Все это и есть моя страна... Могу ли я, вправе ли ее бросить?..
— А как же Сашенька?.. — говорит моя жена. Мы — здесь, а он — там...
Не знаю, не могу ей ответить. Что-то противоестественное ведь заключается в том, что нас и внука разделяет 20 000 километров. Что там, у них — полдень, когда у нас — ночь... Я не знаю, чем ответить жене...

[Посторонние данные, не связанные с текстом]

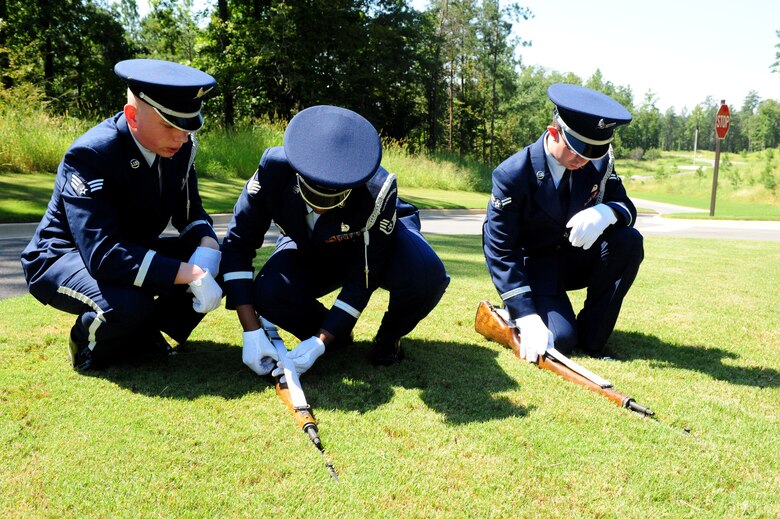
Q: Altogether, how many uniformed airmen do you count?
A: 3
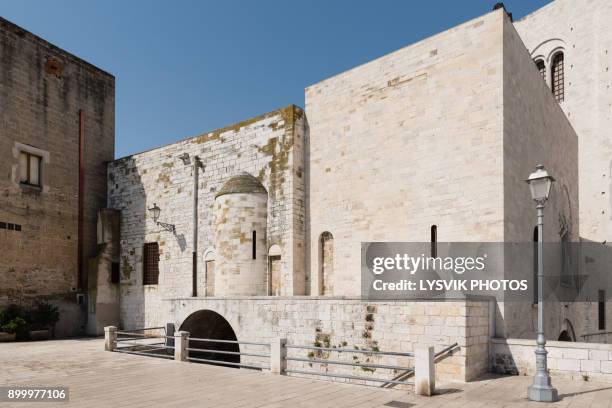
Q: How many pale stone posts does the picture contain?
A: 4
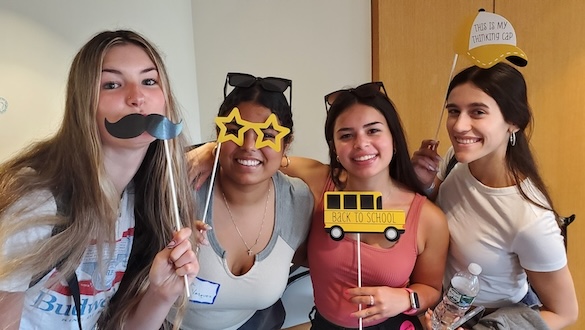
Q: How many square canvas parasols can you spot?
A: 0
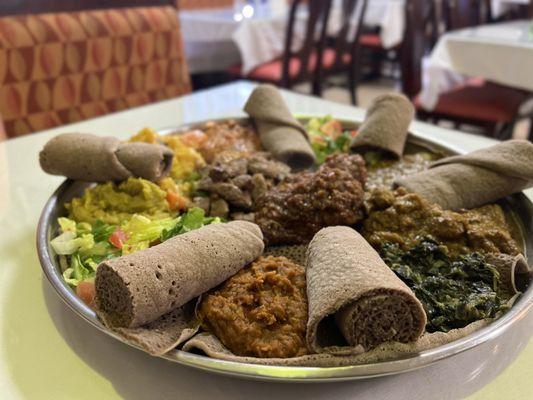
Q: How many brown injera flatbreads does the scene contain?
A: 6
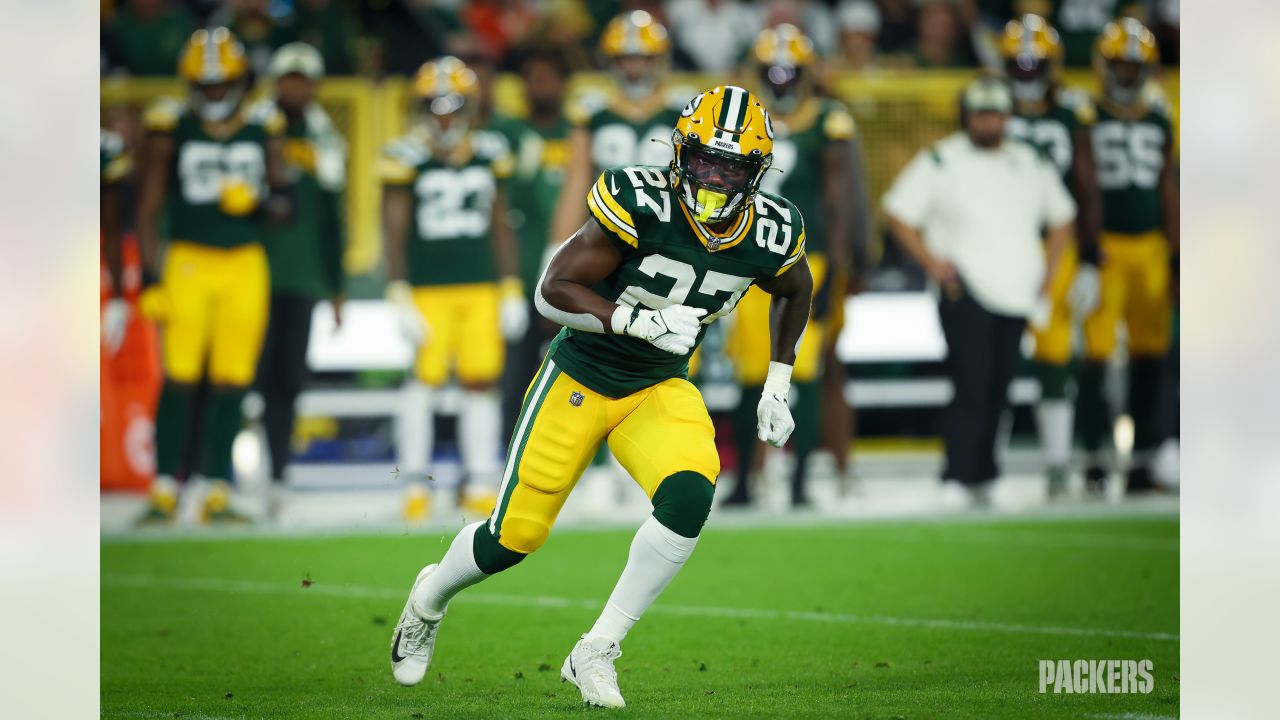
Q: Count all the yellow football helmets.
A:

Я знаю только, что "мир на земле" — эти еще не столь давно плакаты, фанерные слова, взиравшие на нас со щитов, установленных в парках, и с праздничных полотен — слова эти обрели для меня новый, живой смысл. Мир — это письма от Мариши, от Миши, от Сашеньки. Это — иногда — телефонные переговоры. Это — может быть — время от времени поездки к ним — и наоборот... Это — мир. И — не дай бог, чтоб ребята, играющие у нас под окнами, и Сашенька с его новыми друзьями нацеливали друг на друга ракеты... Будем верить, однако, что наши дети, наши внуки окажутся умнее нас. И — хотя бы ради этого великодушно простим им и "рок", и режущие ухо словечки, и еще кое-что... В конце концов, все это мелочи.